Sie war eine Frau, die nicht «mein Mann», sondern «mein Gatte» sagte. Sie versuchte, ihre Herkunft zu verstecken, indem sie «Ausdrücke fallen liess, die sie irgendwo gelesen oder sich bei der ‹besseren Gesellschaft› abgehört hatte. Zögern, sogar Erröten, weil sie Angst hatte, sie falsch zu gebrauchen, Gelächter meines Vaters, der sich über ihre ‹geschwollene Sprache› lustig machte». So porträtiert die französische Schriftstellerin Annie Ernaux in ihrem Buch «Eine Frau» ihre verstorbene Mutter.
Die einzig bedeutende Frau in Ernaux’ Leben
Deren Geschichte erzählt sie liebevoll und sprachlich nüchtern zugleich. Ernaux blickt zurück auf die Mutter, die im Alter an Alzheimer litt, «am ländlichen Rand einer Kleinstadt in der Normandie geboren und auf der geriatrischen Station eines Krankenhauses in einem Vorort von Paris gestorben». Sie sei die einzige Frau gewesen, die ihr ernsthaft etwas bedeutet habe, schreibt die Autorin. Mit ihrem Tod verliert sie «die letzte Brücke zu der Welt, aus der ich stamme».

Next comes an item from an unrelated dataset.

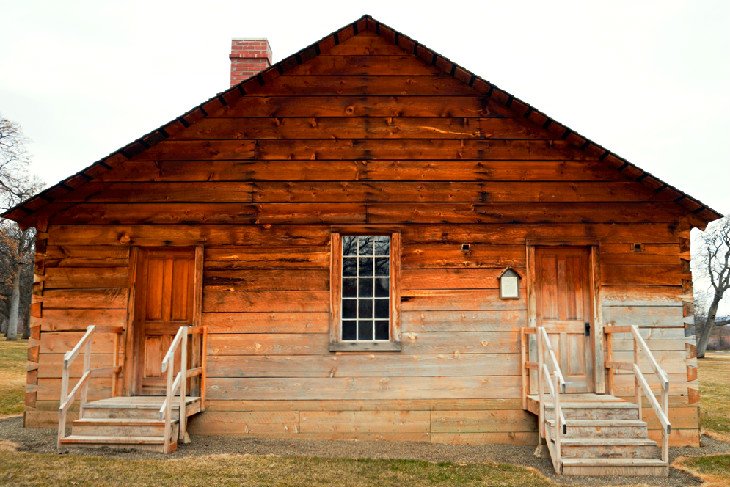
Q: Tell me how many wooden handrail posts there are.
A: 12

Ernaux’ Mutter muss mit zwölf Jahren von der Schule abgehen und in einer Margarinenfabrik arbeiten: «Sie litt unter der Kälte und Feuchtigkeit, bekam Frostbeulen an den nassen Händen, die den ganzen Winter nicht verheilten. Also eher keine ‹schwärmerische Jugend›, stattdessen das Warten auf den Samstagabend, der Mutter den Lohn aushändigen und gerade so viel behalten, um sich ‹Le Petit Écho de la Mode› und Gesichtspuder zu kaufen, Gekicher, Hassgefühle.» Ihre Kinder sollen es unbedingt besser haben, deswegen rackert sie sich auch später in ihrem eigenen Laden ab.

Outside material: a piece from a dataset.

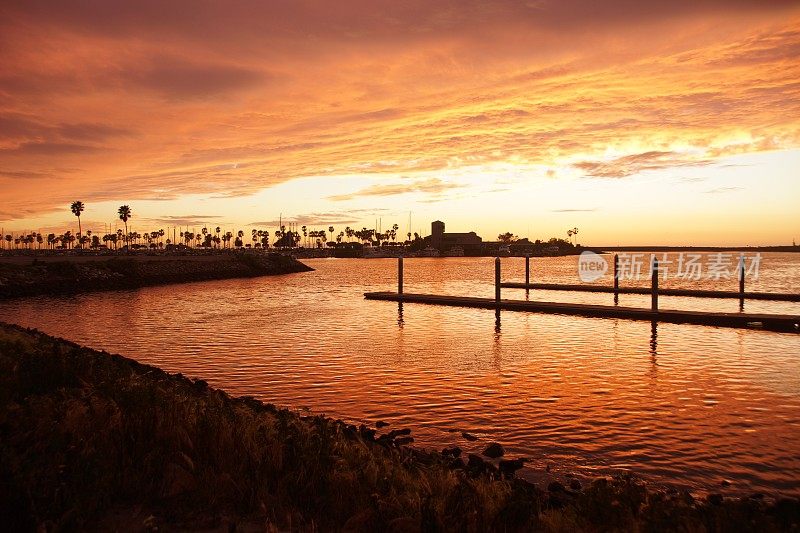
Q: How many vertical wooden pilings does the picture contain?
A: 6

Das kürzlich in deutscher Übersetzung erschienene Buch wurde bereits 1987 in Frankreich veröffentlicht. Ernaux ist in ihrer Heimat eine literarische Legende, im deutschsprachigen Raum wurden ihre Arbeiten erst vor einigen Jahren entdeckt. Alle ihre Bücher sind autobiografisch, eine Mischung aus Literatur und soziologischen Beobachtungen. Unter anderem beschreibt die 1940 geborene Autorin in ihrem Bestseller «Die Jahre» ihre Kindheit und Jugend in der Provinz und in «Der Platz» die Biografie ihres Vaters. Ihre Texte sind gelungene Versuche, sich mit der eigenen prekären Herkunft zu versöhnen und diese Erzählungen in den historischen Kontext einzubetten. Ernaux’ Buch ist eine Geschichte über Prägungen und Bruchlinien zwischen sozial Schwachen und intellektuellen Aufsteigern.

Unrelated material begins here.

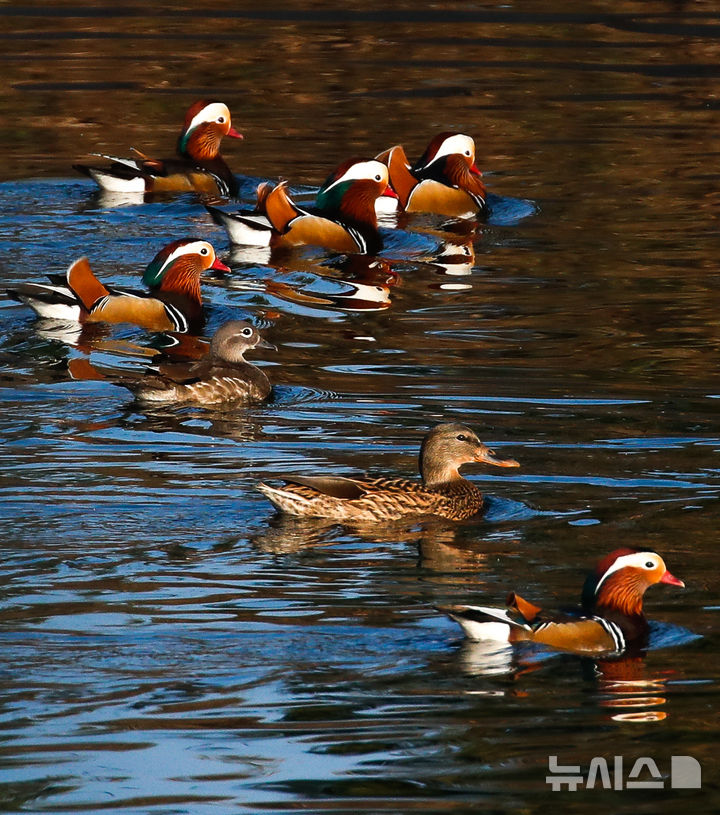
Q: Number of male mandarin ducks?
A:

Der Bildungsweg entfremdet die beiden
Die Tochter geht schliesslich auf das Gymnasium: Die Mutter ist «zu jedem Opfer bereit, damit ich ein besseres Leben hatte als sie». Anschliessend studiert sie, die Mutter «verkaufte von morgens bis abends Kartoffeln und Milch, damit ich in einer Vorlesung über Platon sitzen konnte». Doch der Bildungsweg der Tochter entfremdet die beiden: «Manchmal stand ihr in Gestalt ihrer Tochter der Klassenfeind gegenüber.» Als die Tochter einen Mann aus wohlhabenden Verhältnissen heiratet, ist die Mutter einerseits stolz, dass ihre Tochter dazugehört. Zugleich ist da aber auch die «Angst, dass man hinter der Fassade ausgesuchter Höflichkeit auf sie herabblickte». Bis an ihr Lebensende wird die Mutter ihre Herkunftsscham nicht überwinden – eine Scham, die Ernaux spürbar macht.
Buch
Annie Ernaux
Eine Frau
Aus dem Französischen von Sonja Finck
88 Seiten
(Suhrkamp 2019)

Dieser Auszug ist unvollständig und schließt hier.